▶ _Required work_: Find each line below where the word "does" occurs, and copy it.

▶ _Dataset_:
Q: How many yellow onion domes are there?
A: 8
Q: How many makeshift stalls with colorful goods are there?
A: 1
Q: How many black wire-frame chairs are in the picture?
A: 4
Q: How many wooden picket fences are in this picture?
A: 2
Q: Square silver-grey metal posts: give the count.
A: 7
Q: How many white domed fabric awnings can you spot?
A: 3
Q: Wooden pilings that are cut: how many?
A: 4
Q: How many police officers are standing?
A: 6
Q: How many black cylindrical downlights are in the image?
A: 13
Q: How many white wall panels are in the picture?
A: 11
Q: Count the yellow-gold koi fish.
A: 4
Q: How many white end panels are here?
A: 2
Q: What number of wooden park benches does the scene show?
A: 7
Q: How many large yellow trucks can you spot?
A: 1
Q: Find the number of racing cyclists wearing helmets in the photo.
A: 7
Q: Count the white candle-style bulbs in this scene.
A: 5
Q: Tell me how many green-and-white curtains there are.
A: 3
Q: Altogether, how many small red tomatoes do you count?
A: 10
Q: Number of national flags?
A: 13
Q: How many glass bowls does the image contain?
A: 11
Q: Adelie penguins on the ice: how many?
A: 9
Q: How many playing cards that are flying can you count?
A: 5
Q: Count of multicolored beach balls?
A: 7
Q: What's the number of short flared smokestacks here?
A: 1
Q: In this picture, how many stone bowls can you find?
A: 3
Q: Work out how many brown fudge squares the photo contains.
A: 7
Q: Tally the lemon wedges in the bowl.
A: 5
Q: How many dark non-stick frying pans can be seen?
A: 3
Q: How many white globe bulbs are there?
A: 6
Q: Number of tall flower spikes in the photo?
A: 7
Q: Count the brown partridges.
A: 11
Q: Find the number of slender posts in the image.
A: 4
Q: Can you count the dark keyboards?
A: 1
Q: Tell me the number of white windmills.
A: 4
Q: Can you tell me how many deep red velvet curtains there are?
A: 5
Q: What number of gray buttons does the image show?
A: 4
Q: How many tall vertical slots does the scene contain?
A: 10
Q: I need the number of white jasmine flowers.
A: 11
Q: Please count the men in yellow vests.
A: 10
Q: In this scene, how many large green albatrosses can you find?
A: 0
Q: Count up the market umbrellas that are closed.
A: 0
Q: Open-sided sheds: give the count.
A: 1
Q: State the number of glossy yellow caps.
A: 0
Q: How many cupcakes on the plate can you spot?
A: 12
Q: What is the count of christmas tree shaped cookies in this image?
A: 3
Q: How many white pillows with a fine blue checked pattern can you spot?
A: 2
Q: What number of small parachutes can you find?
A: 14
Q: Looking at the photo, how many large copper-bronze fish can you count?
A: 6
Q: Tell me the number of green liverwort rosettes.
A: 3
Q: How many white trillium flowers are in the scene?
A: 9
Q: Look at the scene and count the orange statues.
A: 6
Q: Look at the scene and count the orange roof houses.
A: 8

▶ _Answer section_:
Q: What number of wooden park benches does the scene show?
Q: How many glass bowls does the image contain?
Q: What number of gray buttons does the image show?
Q: How many tall vertical slots does the scene contain?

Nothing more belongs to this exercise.